Thursday, 4 November 2010

Nokia 7710 (2004)

Announced November 2004
At first glance, the specifications of the Nokia 7710 look very contemporary. A Nokia smartphone with a large 3.5" 640 x 320 pixel touchscreen display, a completely new version of the Symbian operating system plus strong multimedia support, it doesn't sound a million miles away from the new Nokia N8. But this is November 2004, not November 2010.. and the Nokia 7710 is one of Nokia's most notable failures.

This was Nokia's first production touchscreen phone.. and basically the last touchscreen device they made for four years until the Nokia 5800 was released. The 7710 also came two years before the iPhone brought Apple's take on the same idea to market.. and ultimately it was the iPhone and not the 7710 that redefined the smartphone market.

When you look a bit more deeply at the 7710, the reasons for its lack of success are perhaps more obvious. This was a GSM-only device, supporting GPRS and EDGE data with no 3G or WiFi connectivity. Practically, it meant that most customers  Nokia 7710 with mobile TV were limited to download speeds of just 48 Kbps, less than the speed of a dial-up modem. Nokia had introduced their first 3G handset (the Nokia 6600) the previous year, and the Nokia 9500 (also announced in 2004) featured WiFi support. So, it's not as if Nokia couldn't do 3G and WiFi.. they just didn't do it with the 7710, a move that effectively crippled it.

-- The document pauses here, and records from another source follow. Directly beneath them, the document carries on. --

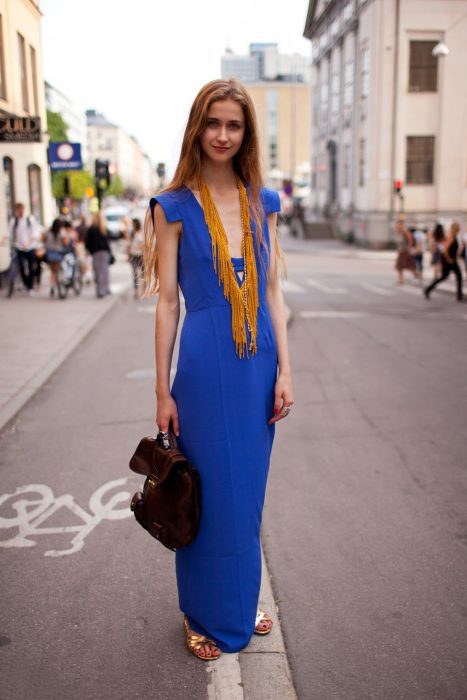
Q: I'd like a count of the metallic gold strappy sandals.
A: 2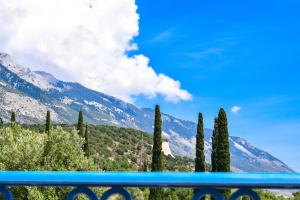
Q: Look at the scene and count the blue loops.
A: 5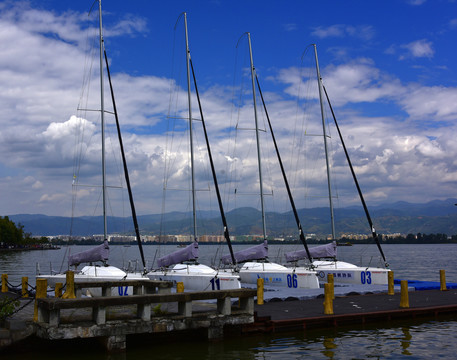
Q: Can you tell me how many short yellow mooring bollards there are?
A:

There were other problems as well. The 7710 was hampered by a slow 168MHz processor, fairly typical for the time but really quite underpowered for a big screen smartphone like this. The 7710 also had limited internal memory, but again the technological limitations of handsets from this era really made that inevitable, and Moore's Law usually helps to fix most performance problems. One of the big differences between the 7710 and the original iPhone is that the iPhone had access to much more modern componentry, especially a significantly faster processor.

The price tag of €500 before tax and subsidy also made this an expensive phone, combined with quite a few rough edges on the Series 90 operating system and a not terribly good display, the 7710 pretty much bombed in sales terms. A number of 7710s were retro-fitted with DVB-H receivers to pilot free-to-air mobile TV, but other than that the handset virtually vanished.

Given that there was obviously real consumer demand for a phone like this, at the time being met by the likes of the HTC Blue Angel and the Sony Ericsson P910i, then you would expect that Nokia would pick themselves up, dust themselves down.. and come up with something better. But in fact, Nokia cancelled the entire project and operating system and didn't return to the touchscreen market for another four years.

The repercussions of the 7710's cancellation are still being felt today. Although some of the work done on this phone was folded back into mainstream S60 devices and carried forward into Maemo (eventually leading to the N900), Nokia effectively wasted the chance to be the market leader in touchscreen smartphones.

These days the Nokia 7710 is quite collectable due to its rarity and unusual design for the period, typically selling for €200 or so in good condition.. although given its flawed design it is unlikely that anybody still uses one as their everyday phone!